Jean Cottraux s’entretient avec Eric Favereau pour Libération (17-09-2005)

 

Psychiatre des hôpitaux, chargé de cours à l’université Lyon I, Jean Cottraux est un des plus ardents défenseurs des thérapies comportementales et cognitives (TCC) et un des auteurs du rapport de l’Inserm, «Trois thérapies évaluées» (2004). Il justifie la violence du «Livre noir» auquel il a collaboré.
 

Pourquoi avez-vous participé au Livre noir de la psychanalyse ?
Catherine Meyer m’a demandé de rédiger quatre chapitres, de trouver d’autres auteurs et de relire des textes. Je l’ai fait car le projet me paraissait intéressant. Il s’agissait de réaliser un ouvrage extrêmement documenté et, dans mon esprit, de lancer un débat sur la validité de la psychanalyse, qui est une des plus grandes idéologies du XXe siècle.
 
Mais le meilleur moyen de lancer un débat était-il de traiter Freud de tous les noms?
On a forcé un peu la note et un débat a besoin d’être polémique. Il est vrai qu’il y a eu des discussions sur le titre, mais aujourd’hui parler de «livre noir» ne veut pas dire extermination de masse. Il n’empêche, nous voulions sortir de l’hypocrisie et interroger la validité des théories psychanalytiques et leur efficacité thérapeutique. Car le point de départ est bien réel : la psychanalyse n’est en rien démontrée. Freud puis ses successeurs se glorifient pour bâtir leur théorie d’histoires de cas, dont les historiens ont montré qu’elles se sont terminées en fiasco. Bref, on a présenté de façon péremptoire le freudisme comme un horizon indépassable. Il n’était pas inutile de faire une somme de 830 pages pour en sortir.

 

Pour vous, la psychanalyse ne sert à rien ?
Ce qui pose problème, c’est l’ambiguïté de la situation.
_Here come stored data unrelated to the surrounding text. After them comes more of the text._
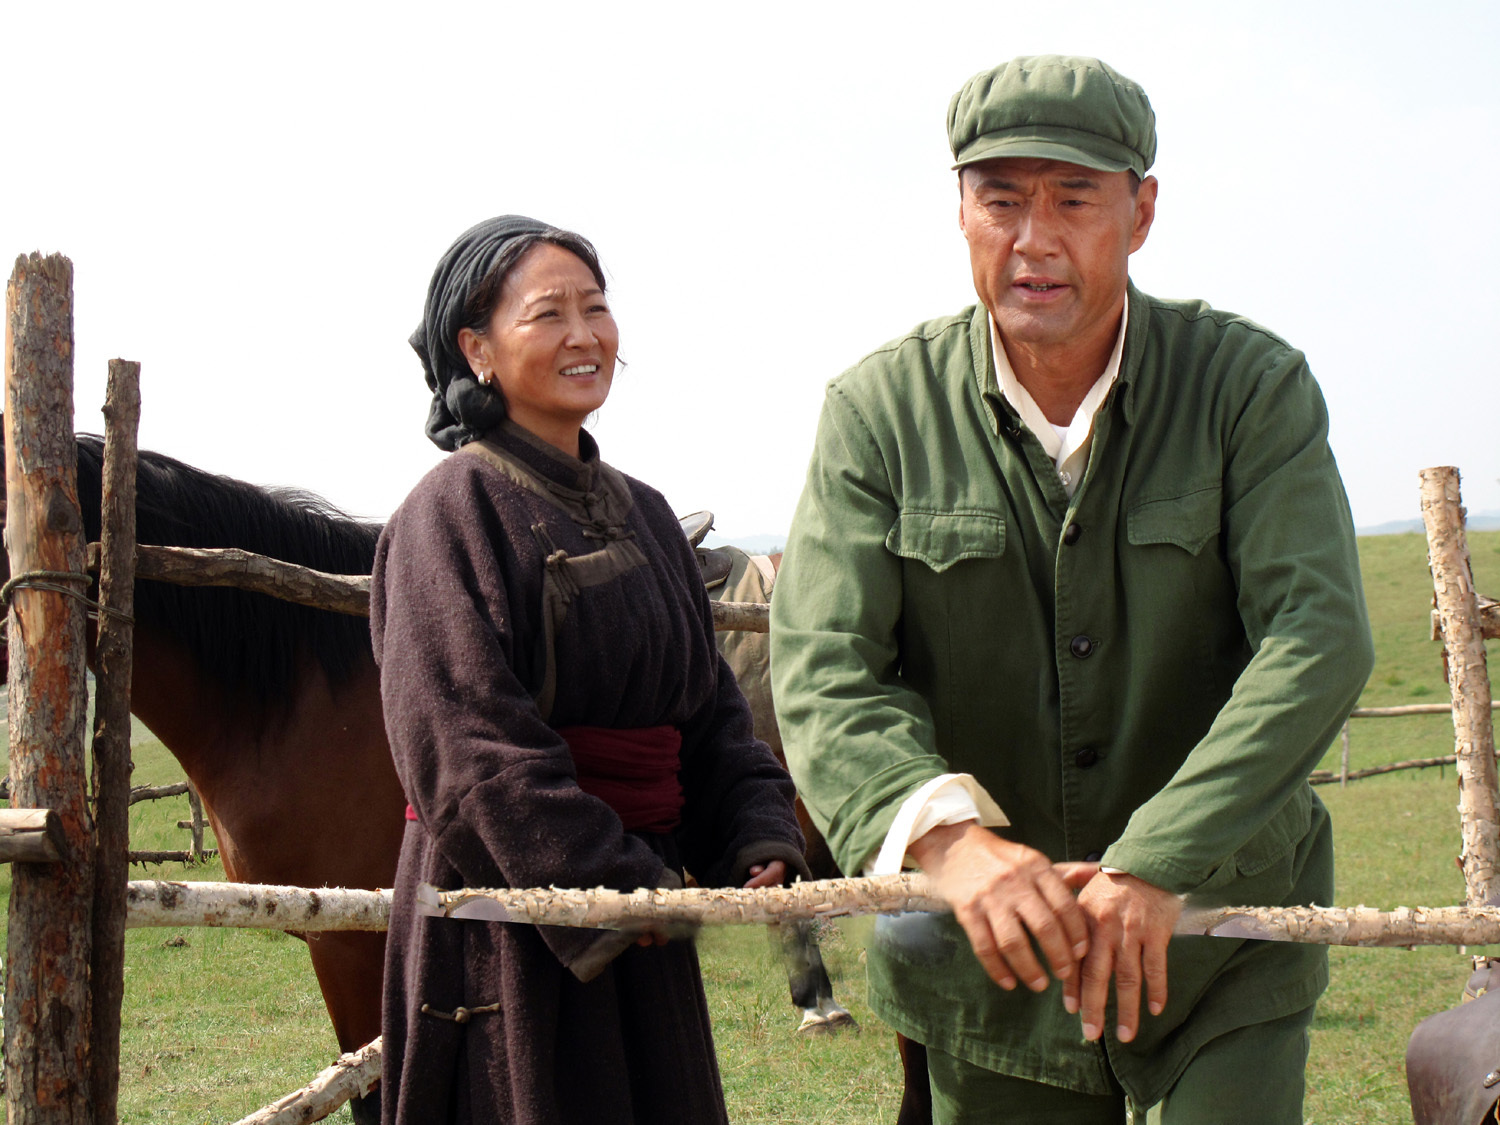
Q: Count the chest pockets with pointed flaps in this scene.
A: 2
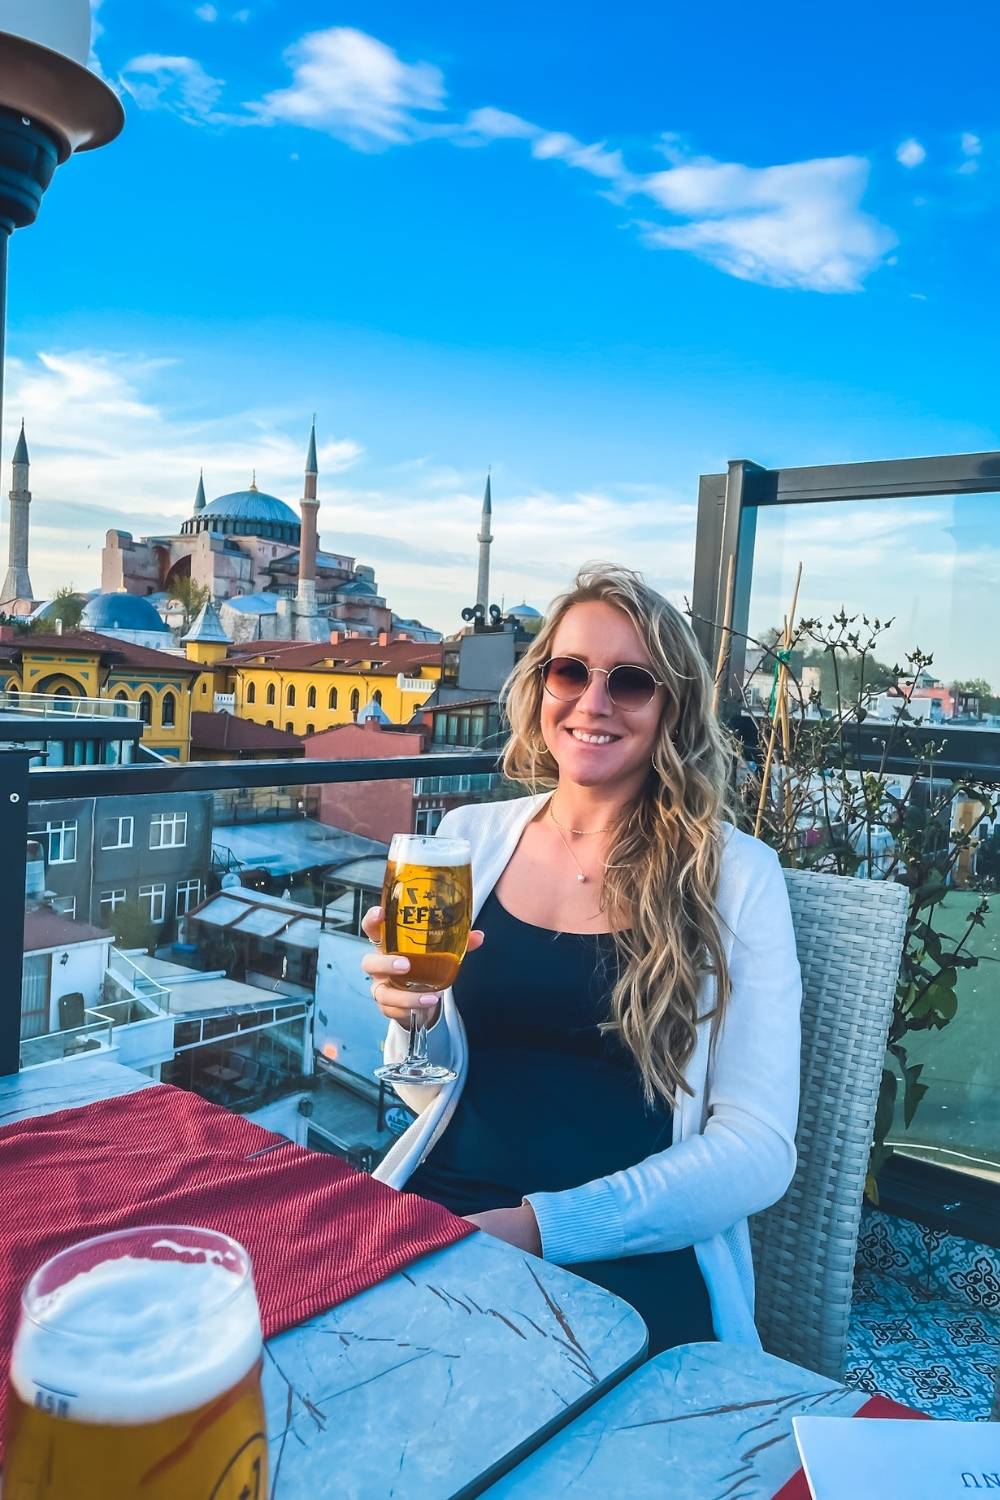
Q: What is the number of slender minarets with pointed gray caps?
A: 4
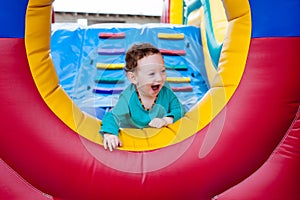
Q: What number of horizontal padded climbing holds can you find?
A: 10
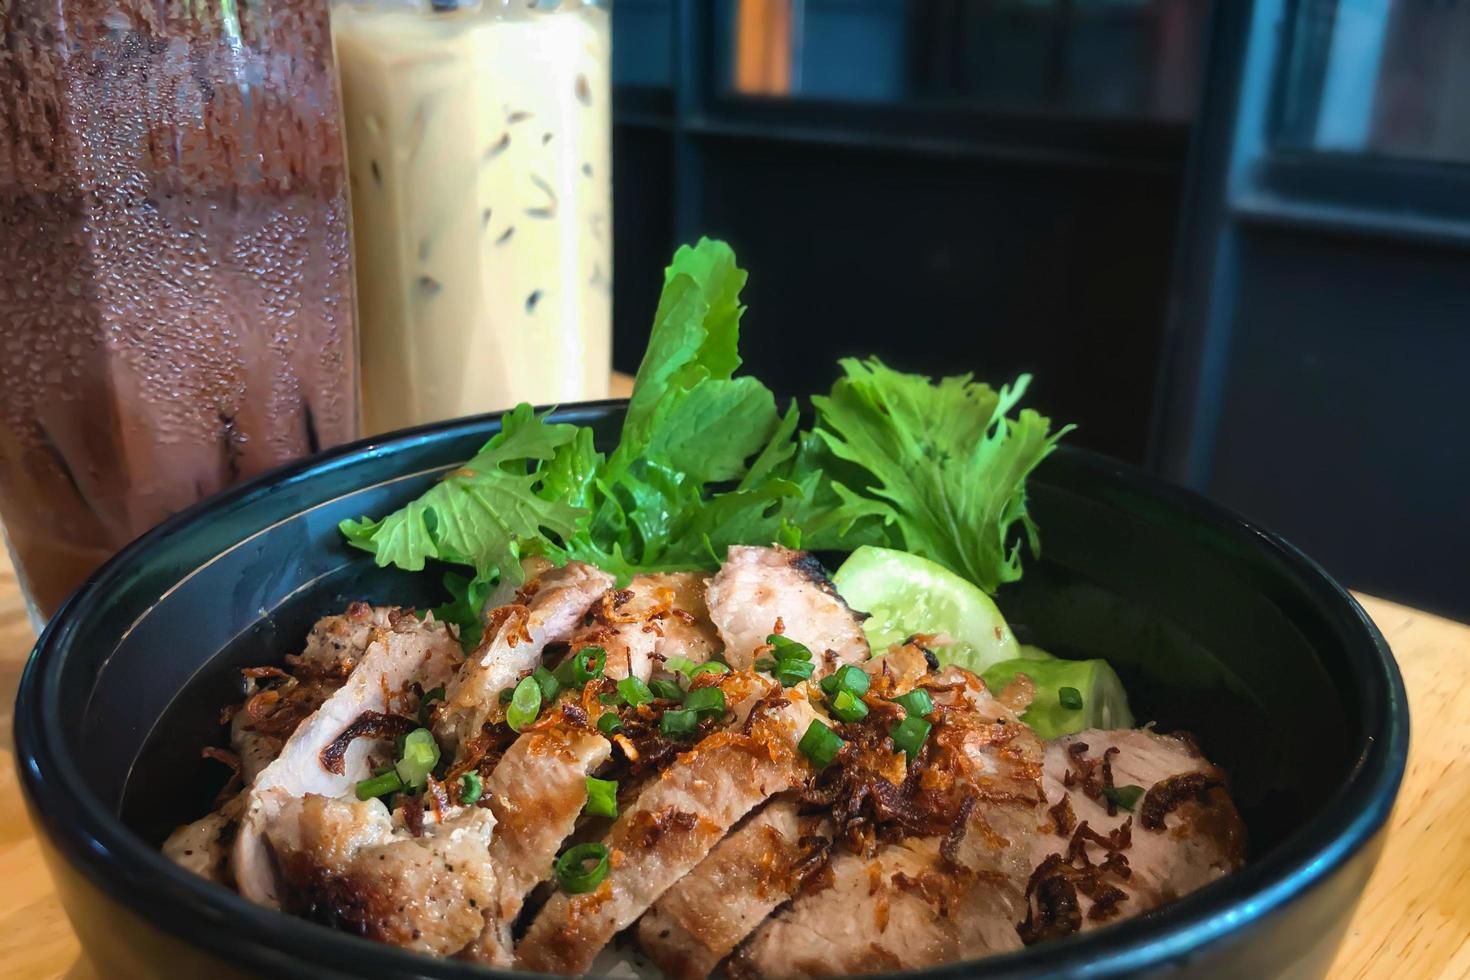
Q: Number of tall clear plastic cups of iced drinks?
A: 2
Si, comme le disent certains, la psychanalyse n’est pas là pour guérir, alors c’est une philosophie ou une religion. Pourquoi pas ? Mais en même temps, ceux-là, ou d’autres, tiennent un double discours, et disent qu’elle guérit. C’est une position perverse. Il faut choisir. Quand vous reprenez Analyse terminée et analyse interminable de Sigmund Freud, il dit que le premier critère du succès d’une cure, c’est la disparition des symptômes. Alors qui croire ? Qu’on en finisse avec ce double jeu. Quand on voit certains psychanalystes nous donner des leçons, se targuer d’être les meilleurs, quand on en voit d’autres faire pression sur le ministère de la Santé pour censurer un rapport scientifique de l’Inserm qui leur est défavorable, il y a bien problème de société. Et cette violence intellectuelle est insupportable. Il y a eu trois années difficiles depuis le dépôt de l’amendement Accoyer. Des psychanalystes omniprésents et arrogants ont infiltré le pouvoir politique pour imposer leurs vues partisanes à la santé publique. On peut juger du dépérissement de l’Etat que cela révèle.

 

Mais pourquoi aller jusqu’aux injures ?
Freud n’est pas qu’un scientifique, c’est aussi un leader politique. Sans insultes ni diffamation, nous avons exploré le côté obscur de ce leader politique. Un exercice démocratique : le public a le droit de savoir.

 

Tout est à jeter ?
Non. Ce que je garde, c’est l’impulsion qu’il a donnée à tout un domaine. Même si le concept d’inconscient, ce n’est pas Freud qui l’a découvert, il reste un concept important. De même, le fait que la thérapie soit liée à une relation et qu’il faille travailler sur la parole. Enfin, dans le rapport de l’Inserm, il est dit que pour certains troubles de la personnalité, la thérapie psychanalytique brève a des résultats positifs (et les TCC aussi). Rappelons que 30 % des patients vus en psychiatrie présentent des troubles de la personnalité.

 

Comment vont les TCC ?
Elles vont bien. Contrairement à ce qu’affirme Elisabeth Roudinesco, il y a un bon millier de praticiens (1 349 exactement au 16 septembre) en France, les diplômes sont pleins, je refuse du monde. Les patients viennent nous voir. Et nous, nous n’avons pas peur de l’évaluation scientifique de nos pratiques.